Leone non rispose mai e pochi giorni dopo, su espressa richiesta dei segretari del Pci e della Dc, Enrico Berlinguer e Benigno Zaccagnini, si dimise. Nè l’Espresso, né Melega e neanche Di Nicola furono querelati per quella vicenda. E oggi l’attuale senatore del M5s ha chiesto conto a Renzi delle inesattezze delle sue citazioni: “Io voglio rendere omaggio al senatore Leone senza scusarlo e non condivido le scuse partite una decina di anni fa in quest’Aula”, ha detto Di Nicola facendo cenno al pubblico perdono chiesto da Marco Pannella e Emma Bonino nel 1998, nel giorno del novantesimo compleanno di Leone: all’epoca infatti i radicali scendevano in piazza invocando il passo indietro del presidente, agitando centinaia di copertine dell’Espresso. “Leone si dimise – ha detto il senatore e giornalista – E so che risulta strano, c’era nella Prima Repubblica chi si dimetteva per una questione di dichiarazione dei redditi, mentre qui abbiamo avuto inquisiti condannati che hanno saccheggiato le istituzioni e voi ancora li difendete”.

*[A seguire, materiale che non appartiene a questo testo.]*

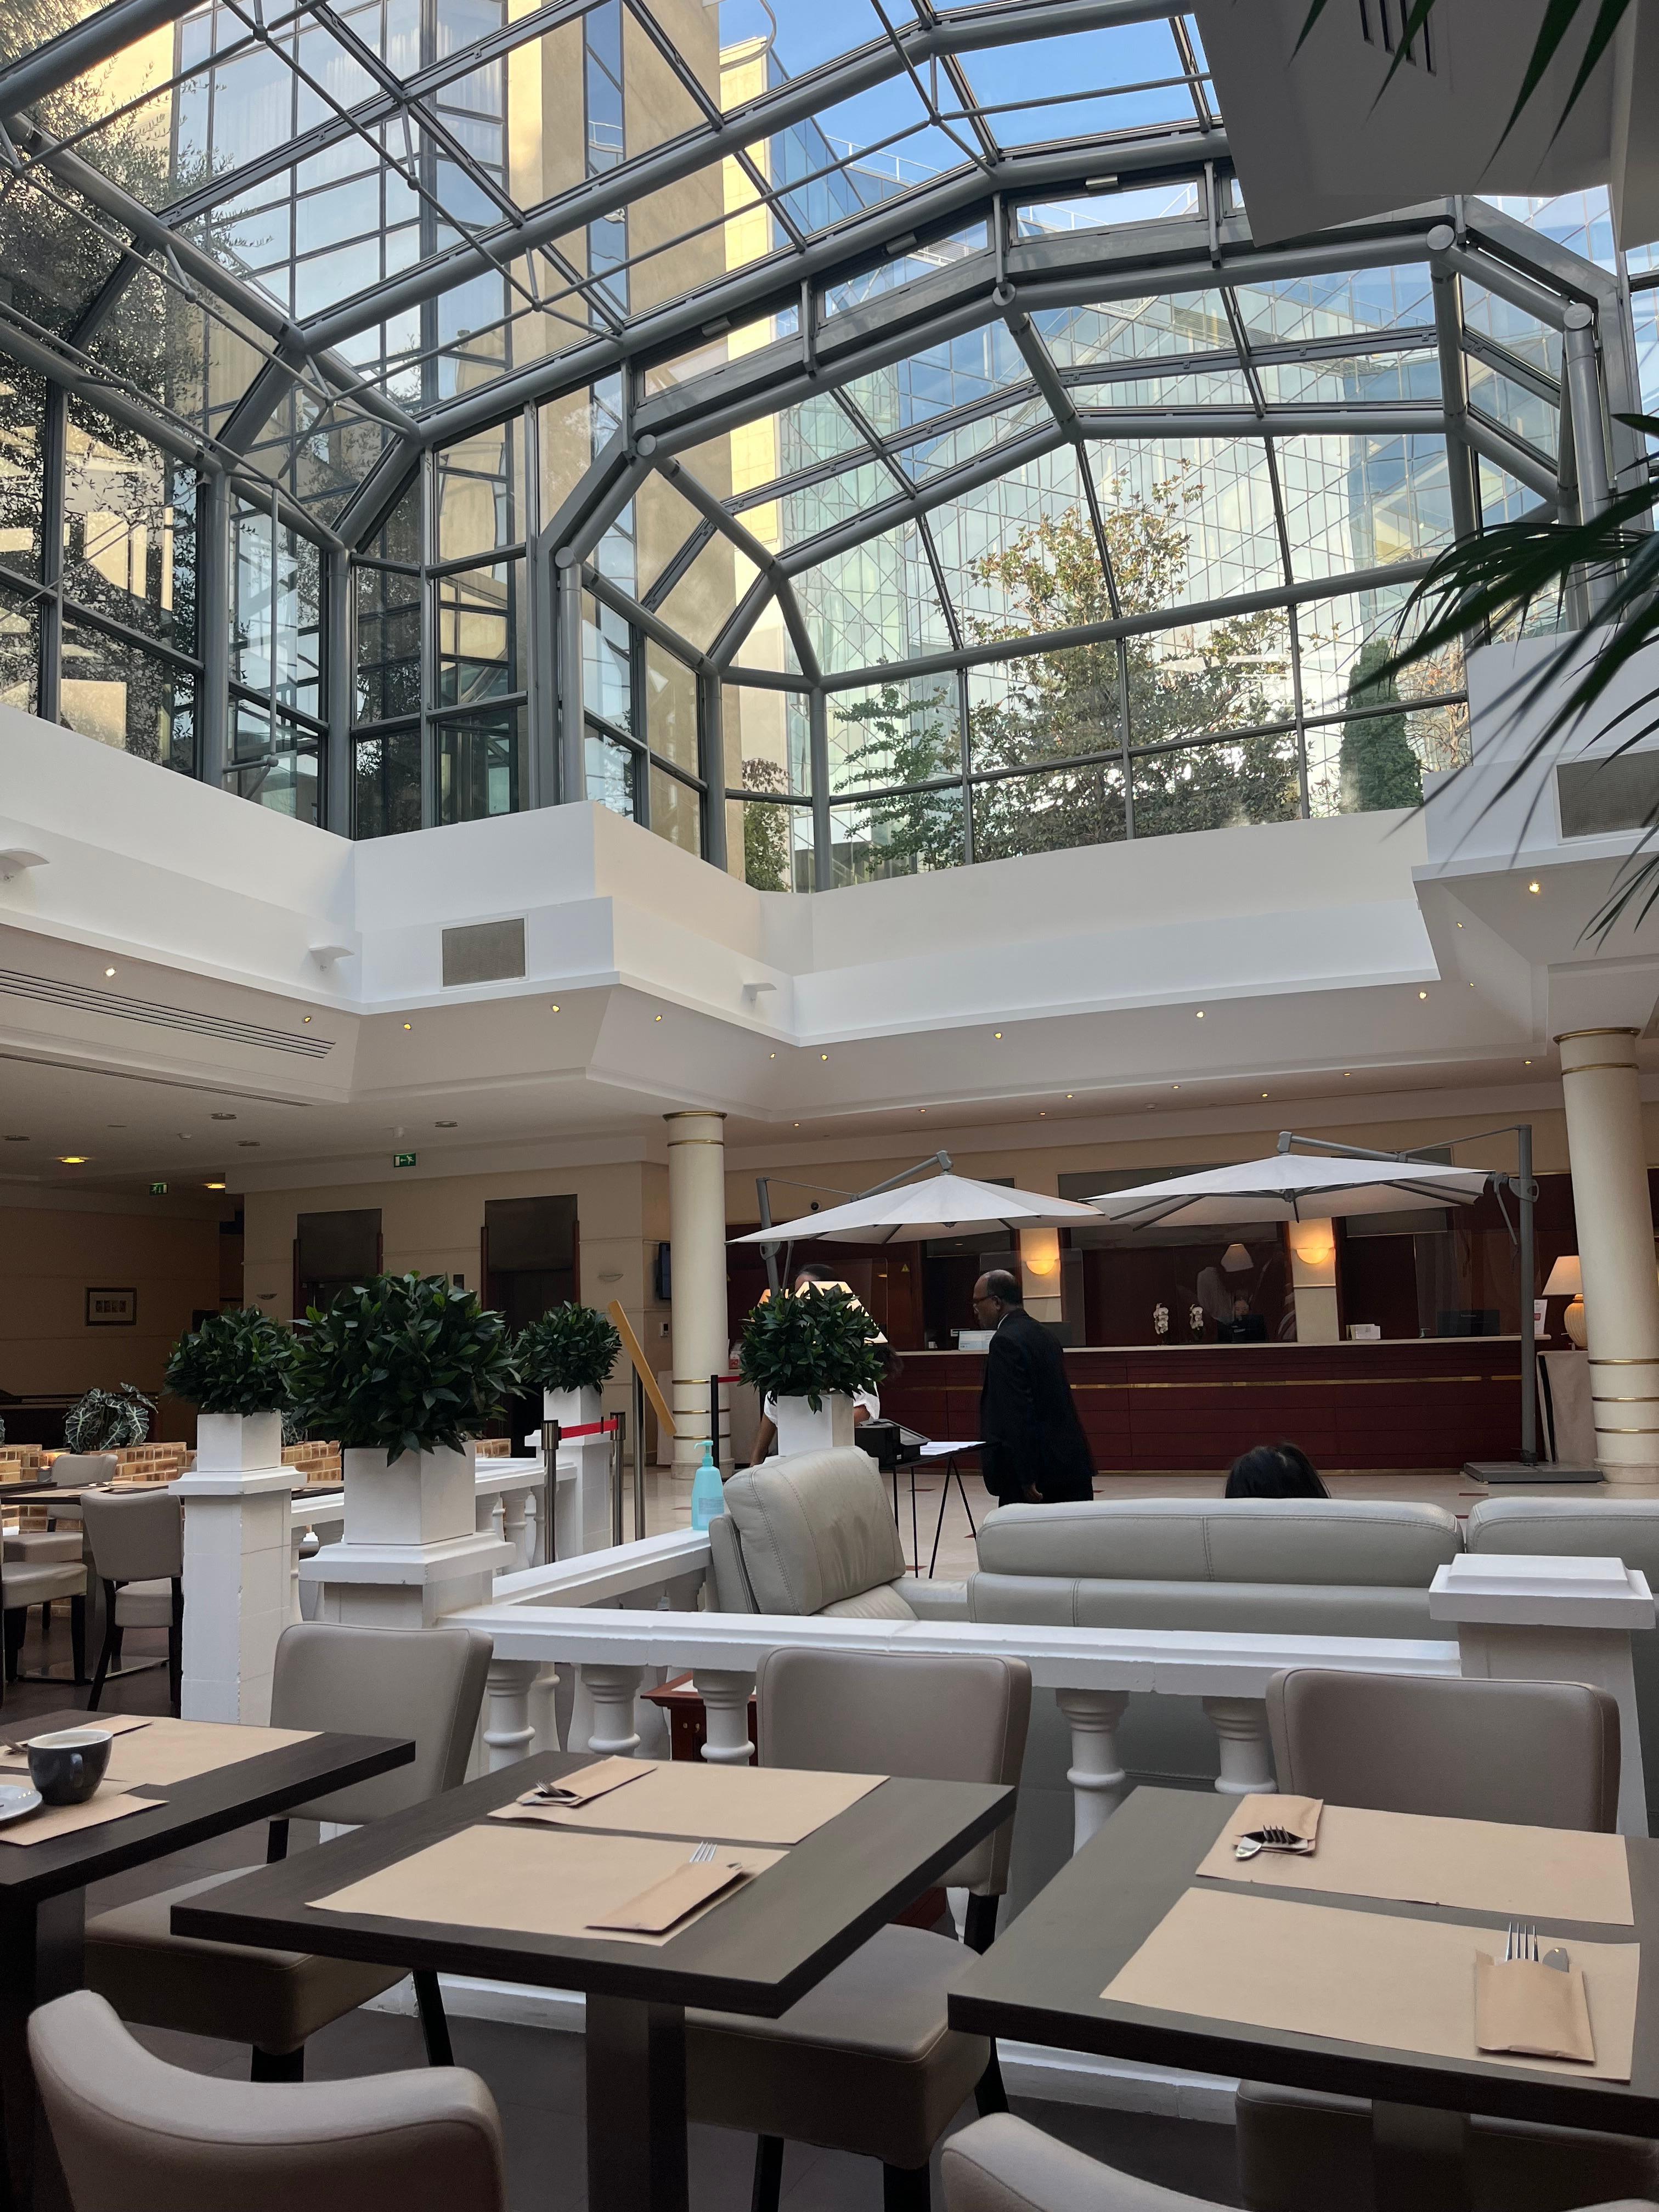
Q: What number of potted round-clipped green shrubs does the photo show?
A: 4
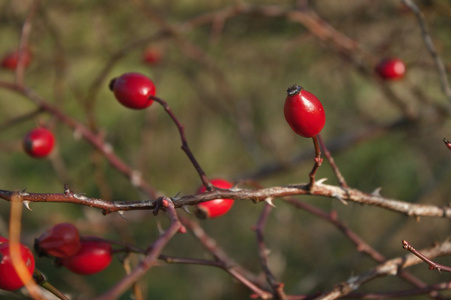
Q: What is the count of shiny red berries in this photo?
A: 10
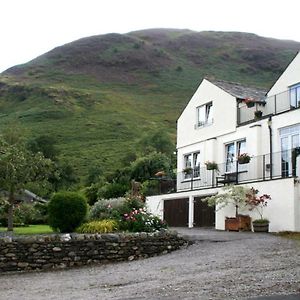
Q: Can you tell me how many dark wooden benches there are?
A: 1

Un riferimento all’altra citazione storica fatta da Renzi. L’ex premier non è in alcun modo indagato (lo sono i suoi fedelissimi Alberto Bianchi e Marco Carrai) ma per difendere i finanziatori della sua ex cassaforte, perquisiti dalla Guardia di Finanza alcune settimane fa, ha deciso di appellarsi addirittura a Bettino Craxi. “Non voglio aprire un dibattito sulla figura politica di Craxi, ma il 3 luglio del ’92 pronunciò un discorso molto citato e poco letto, chiamò in causa tutto l’arco costituzionale e disse che larga parte del finanziamento ai partiti era illecito o irregolare. In quel discorso Craxi disse: ho imparato ad avere orrore del vuoto politico. Di questo discutiamo, non di finanziamento illecito ma di debolezza della politica“.

Bettino Craxi

Per la verità, nel discorso citato da Renzi, Craxi parla proprio di finanziamento illecito. Si tratta forse dell’inizio della fine della Prima Repubblica: nell’estate del 1992 l’inchiesta Mani Pulite della procura di Milano era ormai deflagrata, Tangentopoli stava colpendo tutti o quasi i partiti sulla scena in Italia dal Dopoguerra. A cominciare dal Partito socialista. Craxi comparì in Parlamento e in pratica ammise quello che sapevano tutti: le forze politiche si tenevano in piedi grazie a un collaudato e gigantesco sistema di mazzette. “I partiti – disse il leader del Psi – specie quelli che contano su appartati grandi, medi o piccoli, giornali, attività propagandistiche, promozionali e associative, e con essi molte e varie strutture politiche operative, hanno ricorso e ricorrono all’uso di risorse aggiuntive in forma irregolare od illegale. Se gran parte di questa materia deve essere considerata materia puramente criminale, allora gran parte del sistema sarebbe un sistema criminale. Non credo che ci sia nessuno in quest’Aula, responsabile politico di organizzazioni importanti, che possa alzarsi e pronunciare un giuramento in senso contrario a quanto affermo: presto o tardi i fatti si incaricherebbero di dichiararlo spergiuro”.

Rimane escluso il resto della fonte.